We confirmed these observations in a cohort of 180 ICI-treated patients with EGFR– and ALK–wild-type, nonsquamous NSCLC profiled by the MSK-IMPACT–targeted NGS panel (9). We defined HLA-I LOH as a shallow deletion of at least one HLA-I gene. Similar to the real-world clinico-genomics cohort (Fig. 1C), a multivariate Cox proportional hazards model with HLA-I LOH and TMB ≥ 10 mut/Mb showed a significant effect of HLA-I LOH on median progression-free survival [mPFS; Fig. 1F, HR = 0.67 (0.46–0.99), P = 0.044]. When considered in isolation, HLA-I LOH trended toward significance for durable clinical benefit (DCB) and mPFS [Supplementary Fig. S2A and S2B; HLA-I LOH with DCB:14% (8/56), without DCB: 28% (33/116), P = 0.055; mPFS HR = 0.71 (0.48–1.0), P = 0.077]. We also applied the combined predictor (Fig. 1E, all HLA-I intact; TMB ≥ 13 for HLA-I LOH) and found a statistically significant difference in mPFS [Supplementary Fig.
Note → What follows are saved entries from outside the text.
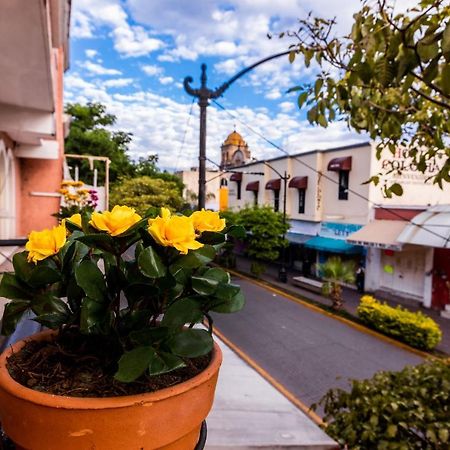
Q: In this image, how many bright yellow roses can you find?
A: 4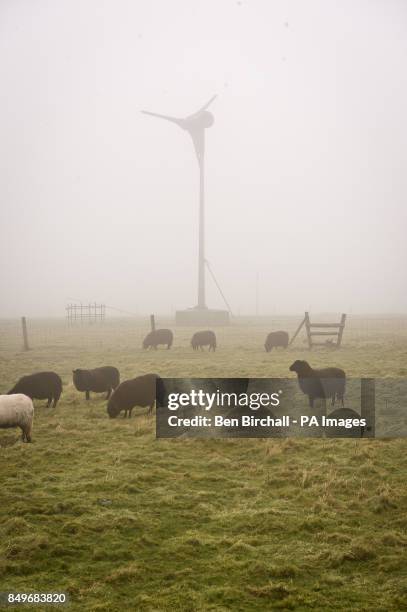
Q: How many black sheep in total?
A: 7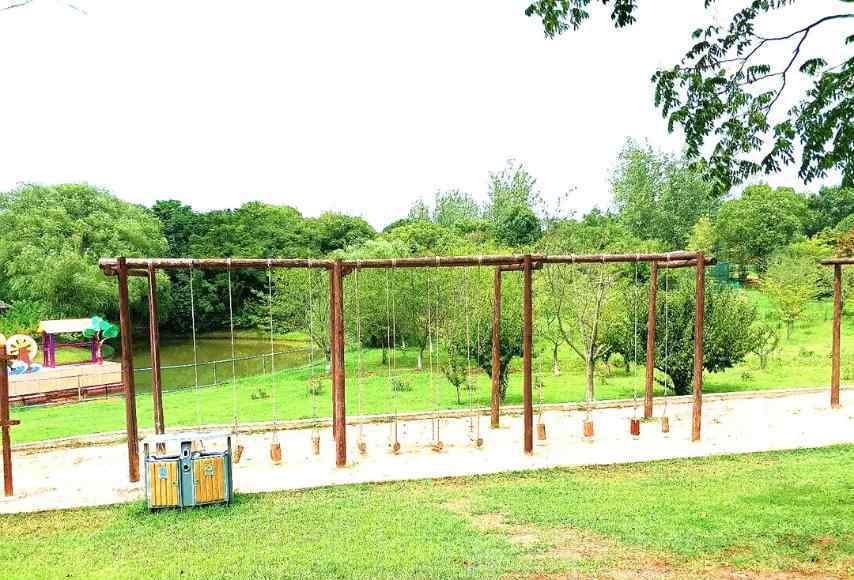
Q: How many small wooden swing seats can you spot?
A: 12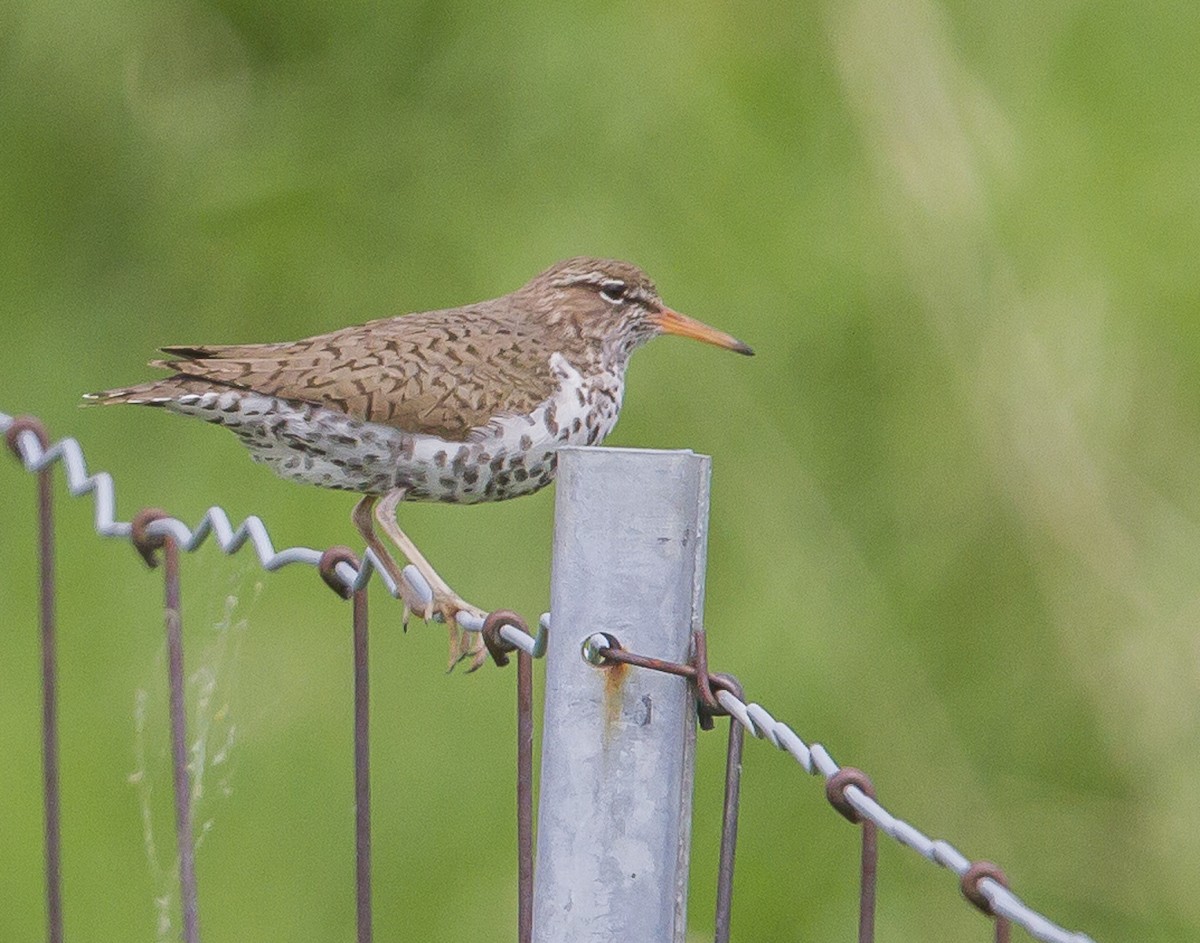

S2C, HR = 0.61 (0.39–0.95), P = 0.040].
We next assessed 59 different solid tumor types that comprised 83,664 unique patient samples (Supplementary Table S2), enriched for patients with advanced disease. HLA-I LOH was detected in 17% of samples with 85% of events involving all three HLA-I genes. Prevalence varied widely across tumor types (2%–42%; Fig. 2A). Between major tumor categories, the highest rate of HLA-I LOH was observed in squamous cell cancers (30%), followed by nonsquamous carcinomas (16%), neuroendocrine tumors (11%), sarcomas (11%), and nonsquamous skin cancers (6%). Pan-cancer, PD-L1+ samples were enriched for HLA-I LOH (Fig. 2B; HLA-I LOH: PD-L1+ 25% vs. PD-L1− 16%, P < 0.0001), and disease prevalences of PD-L1+ and HLA-I LOH were linearly and positively correlated (Fig. 2B, P < 0.0001). HLA-I LOH was observed in 21% of TMBhi samples (TMB ≥ 10) and 16% of TMBlo samples (Fig. 2C, P < 0.0001). However, this simple association failed to capture the complex interplay between TMB and HLA-I LOH. Overall, the prevalence of HLA-I LOH compared with TMB exhibited a “Goldilocks effect” whereby diseases with the lowest TMB (e.g., neuroendocrine tumors) and highest TMB (e.g., cutaneous melanoma) exhibited the lowest prevalence of HLA-I LOH, whereas tumors in between exhibited the highest prevalence of HLA-I LOH (Fig. 2C). In line with this observation, samples with microsatellite instability exhibited a similar or lower rate of HLA-I LOH as compared with microsatellite-stable samples (Supplementary Fig. S3). This relationship was also assessed on a per-sample basis, and the same “Goldilocks” trend was observed pan-cancer (Fig. 2D). Two outliers to the TMB and PD-L1 associations were pancreatic islet cell tumors and adrenocortical carcinomas, which had low percentages of TMBhi (5%–10%) and PD-L1+ (3%–7%) despite considerable HLA-I LOH (36%–38%). In both diseases, HLA-I LOH was associated with deleterious mutations in a nearby tumor suppressor, DAXX (Supplementary Fig. S4, both P < 0.01), suggesting HLA-I LOH is driven by LOH of a nearby tumor suppressor in pancreatic islet cell tumors and adrenocortical carcinomas.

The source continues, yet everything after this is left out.